What is needed: Gather each line of the entries below that includes "many".

Collected data:

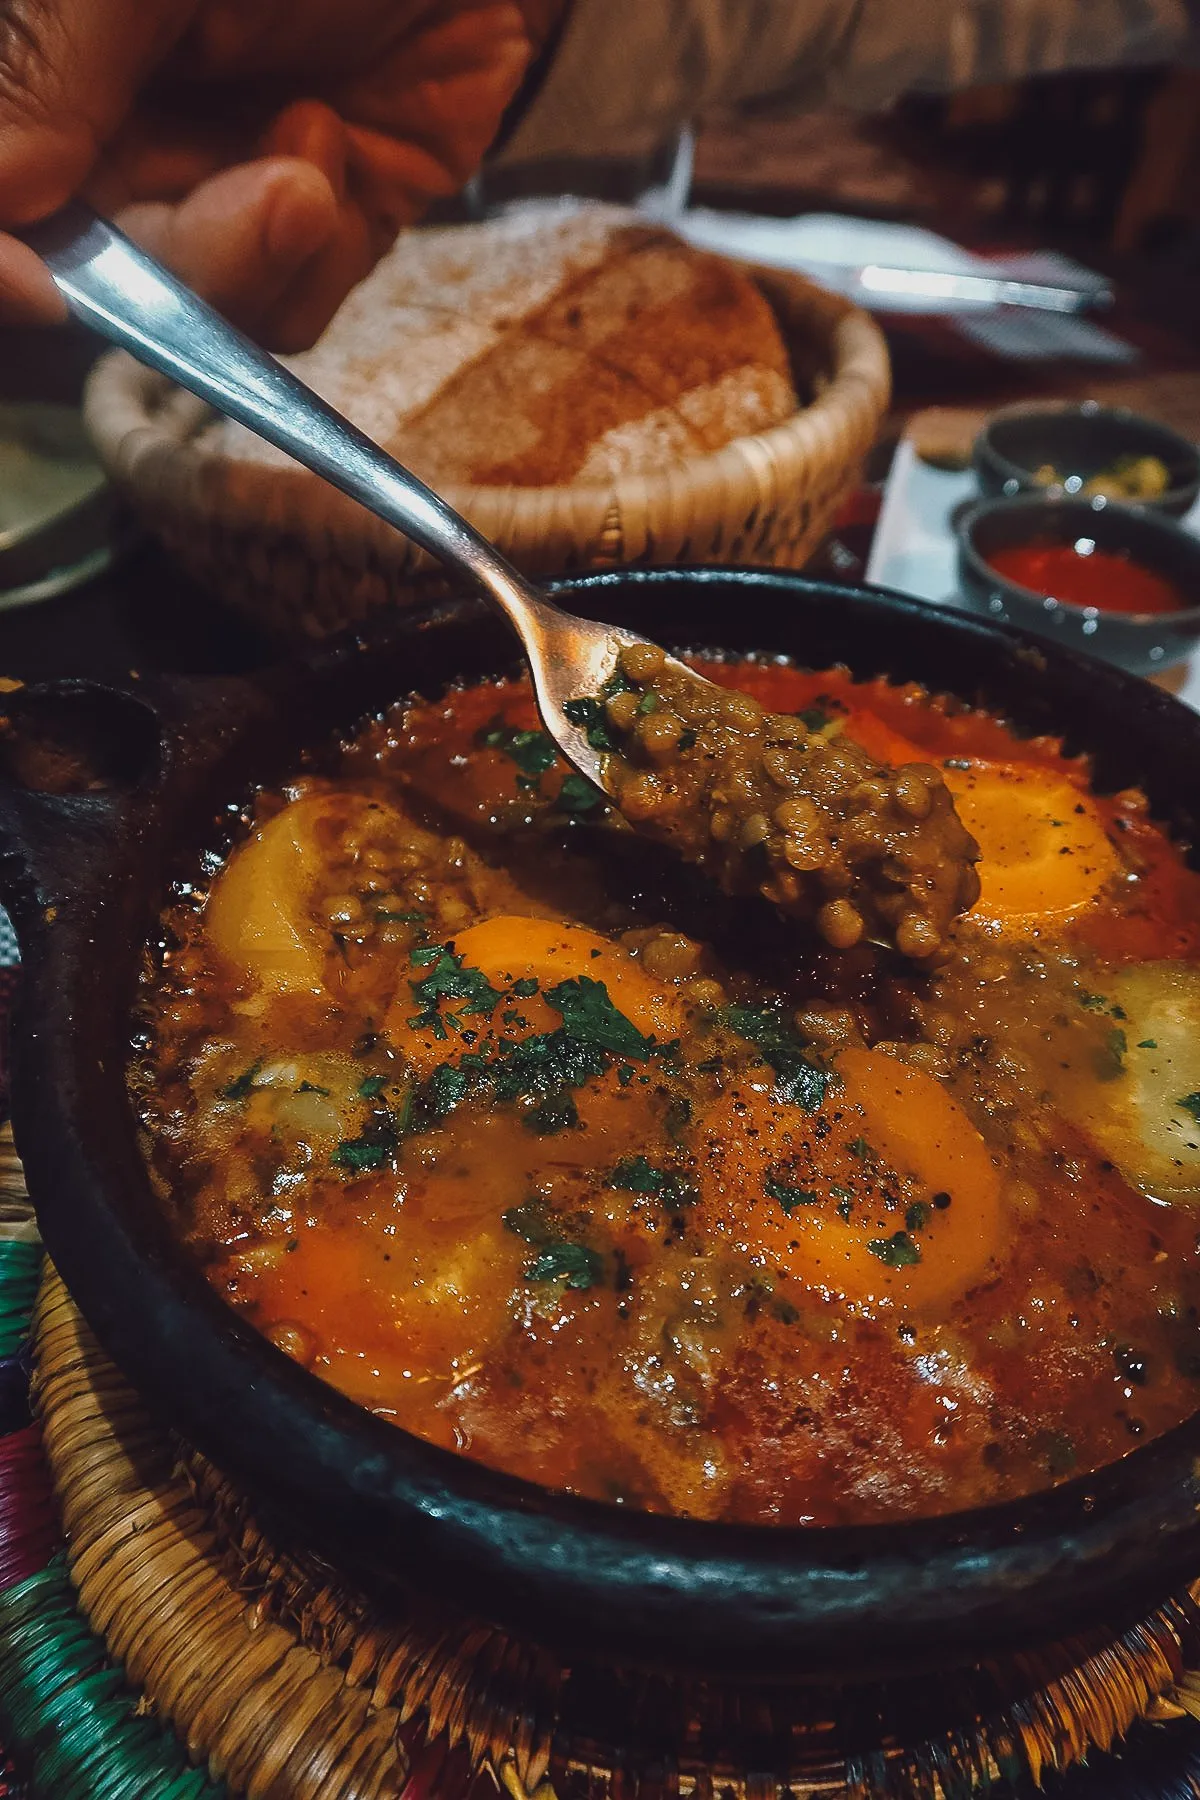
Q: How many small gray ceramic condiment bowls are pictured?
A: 2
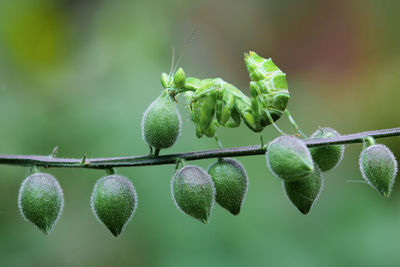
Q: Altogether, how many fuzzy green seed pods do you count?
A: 9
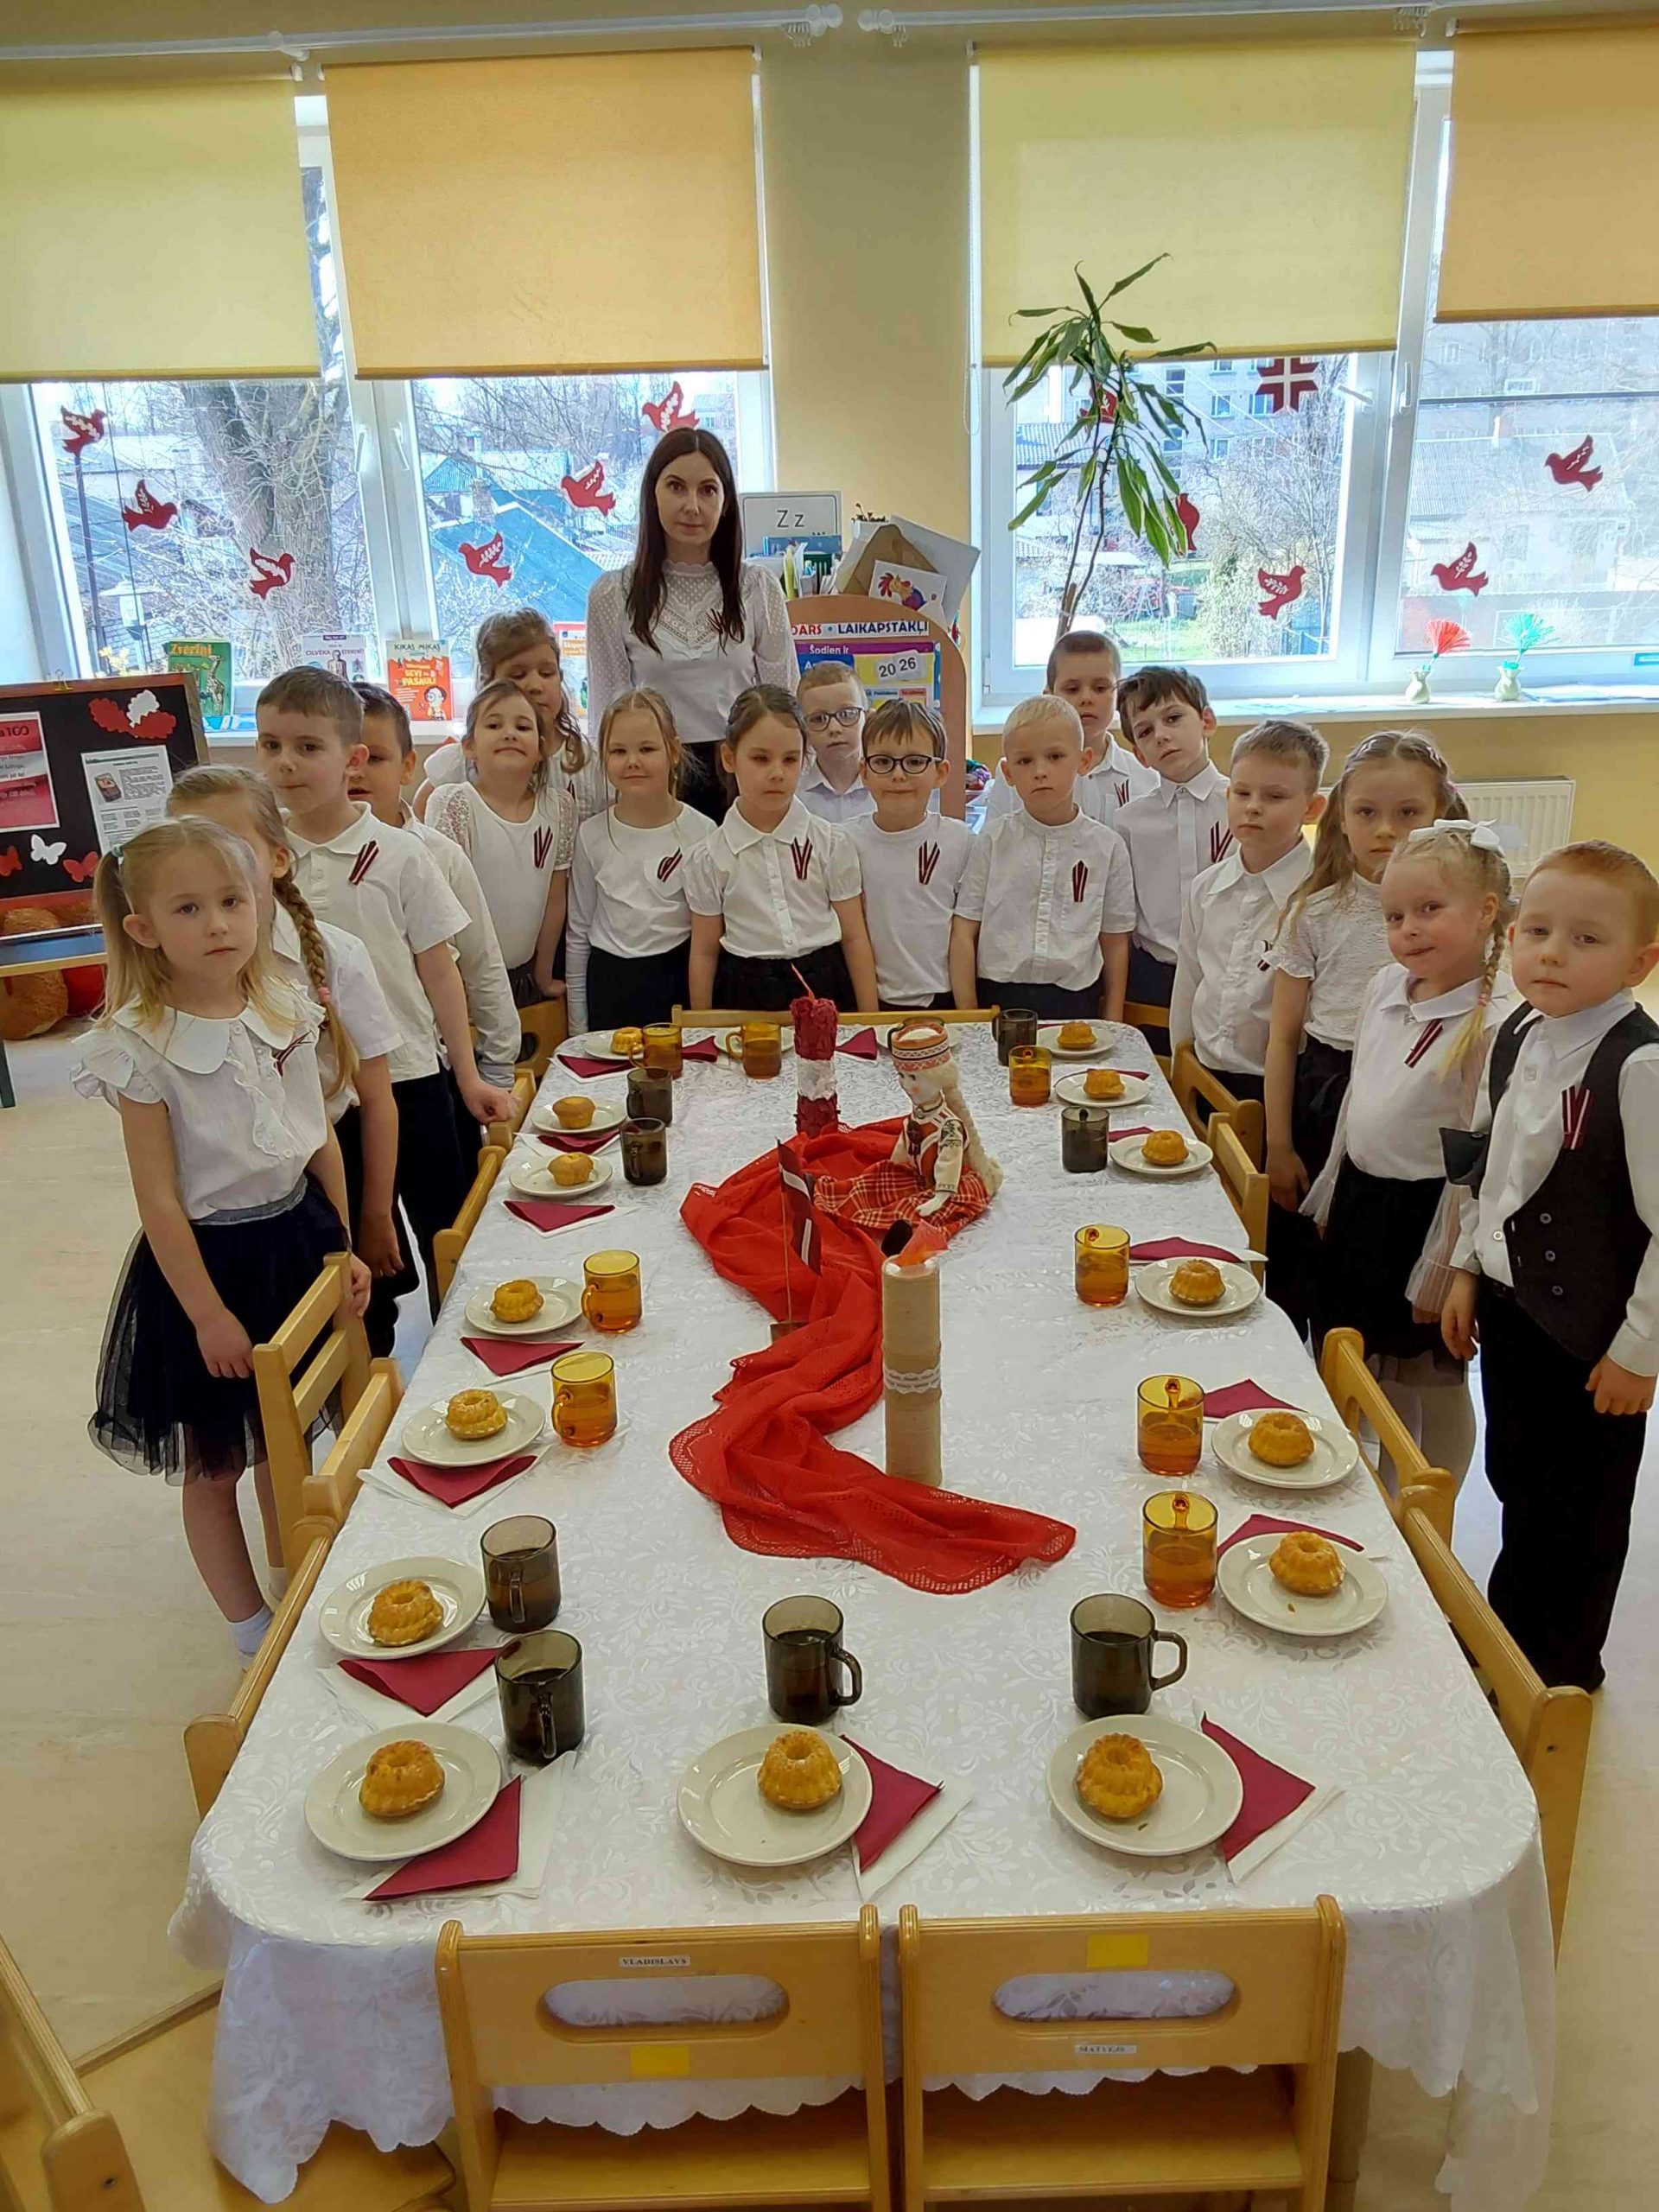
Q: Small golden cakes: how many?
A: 15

Answer for the task:
Q: How many small gray ceramic condiment bowls are pictured?
Q: Altogether, how many fuzzy green seed pods do you count?
Q: Small golden cakes: how many?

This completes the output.